The report, unveiled at the U of A Jan. 31, examined that relationship and the detrimental effects to two specific regions in the forest if a business-as-usual approach to development continued.
The Mackenzie Basin watershed may be profoundly altered and risks regional extinction of woodland caribou as well as a sharp decline in bird populations.
“What we did was use computer models to look at the future effects of development in the Mackenzie watershed,” said Carlson.
The team documented and analyzed the oil sands of northeastern Alberta already rift with extensive industrial development and the relatively undeveloped and under-populated Dehcho territory of the southern Northwest Territories.
The report was not intended to impede development, but to bring to light the need to preserve half of the boreal area to sustain wildlife and to responsibly steward the remainder.
In conjunction with the U of A and Forem Technologies, the CBI’s blueprint for the boreal seeks to find the balance between the inevitable development and the natural habitat’s role pertaining to caribou and songbirds.
“We find that as development expands in the region, the boreal forest is likely to decline while the area of industrial disturbances will increase. The woodland caribou would disappear from this region,” Carlson said.
Computer simulations concluded that growing industrial disturbances would fragment intact areas of older forest. These changes would eliminate woodland caribou populations in the region and would reduce the abundance of songbirds, such as the black-throated green warbler, by as much as 60 per cent.
Carlson said the study’s case scenarios provided researchers with a "conservation first" simulation for the southern NWT. The simulation predicted woodland caribou declines could be avoided and songbird declines reduced. This finding confirms the importance of work by the federal, territorial, and First Nations governments to establish a system of protected areas in advance of proposed large-scale development such as the Mackenzie gas pipeline.

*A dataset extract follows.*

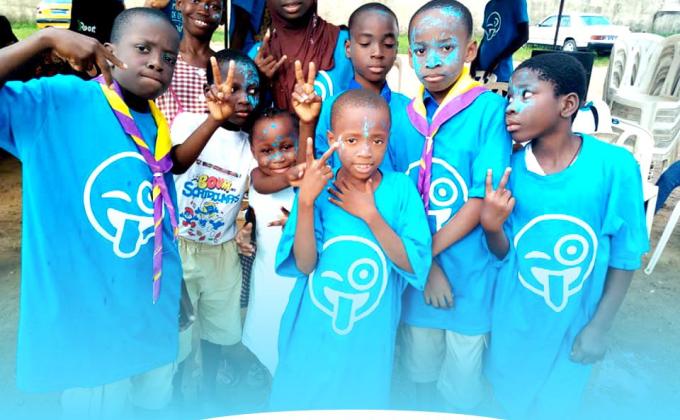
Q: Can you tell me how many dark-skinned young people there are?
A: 9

The research also demonstrates that strategies for conservation within the oil sands region need to set more ambitious goals for increasing the protected area networks across northeastern Alberta.
“The research shows that implementing strategies consistent with the framework can maintain habitat in the region and still allowing for economic growth.”

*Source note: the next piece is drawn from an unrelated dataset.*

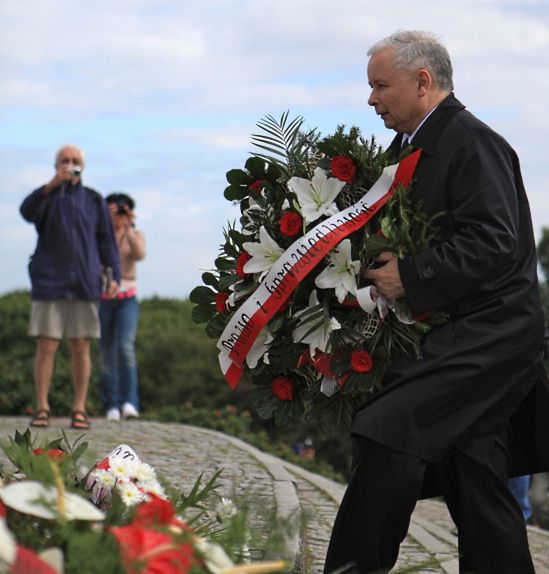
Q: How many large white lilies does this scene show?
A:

The report models the impacts of implementing the proposed Dehcho Land Use Plan, which prescribes protection for approximately half of the Dehcho region and sustainable management over the remaining landscape.
“This study demonstrates the profound impacts of industrial development in the Mackenzie Basin ecosystem,” said Larry Innes, CBI Executive Director. “It is increasingly important to plan and strike a balance with conservation efforts before development takes place.”
Last November, governments within the region announced plans to protect more than 10 million hectares in three regions of the NWT, one of the largest conservation “set-asides” in North American history. This is the first time the Boreal Forest Conservation Framework has been tested through applied modeling to a large region of Canada's boreal forest.
Currently, 10 per cent of the forest is protected.
“We certainly will be making our research available to government and industry and we look forward to working with them to improve the conservation strategies being used in the region.”